# Certified Bloodline



## pitbullmamanatl

*The Certified bloodline was started by a man named Ray who purchased a black male from Oliver Dela Cruz of Dungeon Kennels. The male he purchased was named Black Shaq; he was a Ruffian dog bred by Dela Cruz and he became the foundation male for Ray's line and the only male he ever used. All dogs produced by Ray are directly from him or one of his descendants. Black Shaq's name remained Dela Cruz on his papers until he was 5 yrs old. After Ray bred him to his stock and his stock only, developing his own independent bloodline in the process, he asked Dela Cruz if he could change the name on Shaq's papers and he said yes. Ray's foundation bitch was Briana Bluegood, bred by Greyline's Tony Moore; she is off of Raider II and Showtime. Ray developed Certified by using Greyline and Butthead females and running them to Black Shaq. No other blood was used to create this line. One thing that shows with Certified is the consistency of it. If looking at the dog's in Ray's yard it is evident that they connect back to Shaq and Briana Bluegood.

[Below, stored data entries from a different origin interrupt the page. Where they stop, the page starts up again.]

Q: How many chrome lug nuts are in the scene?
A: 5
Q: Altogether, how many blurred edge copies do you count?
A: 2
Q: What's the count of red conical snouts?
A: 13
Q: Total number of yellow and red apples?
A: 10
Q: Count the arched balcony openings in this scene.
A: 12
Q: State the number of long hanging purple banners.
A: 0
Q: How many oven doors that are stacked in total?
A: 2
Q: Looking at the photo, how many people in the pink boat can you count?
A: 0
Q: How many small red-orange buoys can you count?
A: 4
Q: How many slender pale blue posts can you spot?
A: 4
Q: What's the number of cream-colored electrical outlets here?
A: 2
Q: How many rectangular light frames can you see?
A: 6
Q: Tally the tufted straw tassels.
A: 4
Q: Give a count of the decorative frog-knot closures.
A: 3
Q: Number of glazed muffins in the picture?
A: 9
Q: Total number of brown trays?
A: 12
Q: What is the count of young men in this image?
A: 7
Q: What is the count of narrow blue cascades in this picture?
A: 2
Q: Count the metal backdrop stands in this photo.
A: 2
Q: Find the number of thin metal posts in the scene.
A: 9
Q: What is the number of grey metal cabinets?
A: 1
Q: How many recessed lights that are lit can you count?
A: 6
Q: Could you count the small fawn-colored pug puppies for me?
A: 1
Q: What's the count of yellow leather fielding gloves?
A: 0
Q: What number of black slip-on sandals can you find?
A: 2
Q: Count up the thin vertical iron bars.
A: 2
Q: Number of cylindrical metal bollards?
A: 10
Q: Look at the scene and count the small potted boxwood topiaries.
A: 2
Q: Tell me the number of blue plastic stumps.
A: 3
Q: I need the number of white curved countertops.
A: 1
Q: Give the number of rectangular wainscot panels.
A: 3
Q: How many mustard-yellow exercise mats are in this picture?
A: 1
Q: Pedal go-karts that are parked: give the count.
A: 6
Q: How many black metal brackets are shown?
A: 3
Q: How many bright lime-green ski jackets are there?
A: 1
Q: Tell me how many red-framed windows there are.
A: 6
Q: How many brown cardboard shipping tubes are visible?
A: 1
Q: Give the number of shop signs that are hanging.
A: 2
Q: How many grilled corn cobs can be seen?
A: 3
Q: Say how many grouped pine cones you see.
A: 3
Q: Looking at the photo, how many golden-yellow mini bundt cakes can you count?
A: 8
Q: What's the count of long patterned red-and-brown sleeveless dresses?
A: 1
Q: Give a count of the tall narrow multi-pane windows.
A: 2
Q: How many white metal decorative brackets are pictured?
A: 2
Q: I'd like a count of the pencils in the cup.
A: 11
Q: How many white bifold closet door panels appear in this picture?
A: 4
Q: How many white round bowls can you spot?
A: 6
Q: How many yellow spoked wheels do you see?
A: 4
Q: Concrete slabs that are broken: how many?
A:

Ray used his bitch, Certified Brianna Bluegood WPC1, to increase chest size, overall thickness and muscle mass. PR Certified Black Shaq WPC2's purpose was to add head size, and bone density; additionally, his primary objective was to give the Certified bloodline a gene pool that would ultimately breed true to the blue color.












Certified Black Shaq









Briana Bluegood











This is Certified Some Big Thick Meat. He is off of Certified Black Shaq and his Dam is from the Butthead blood line; her name is Eaglerock's Queen. This was the only outcrossing of Shaq that Ray ever used in his breeding program because he wanted that Butthead size. 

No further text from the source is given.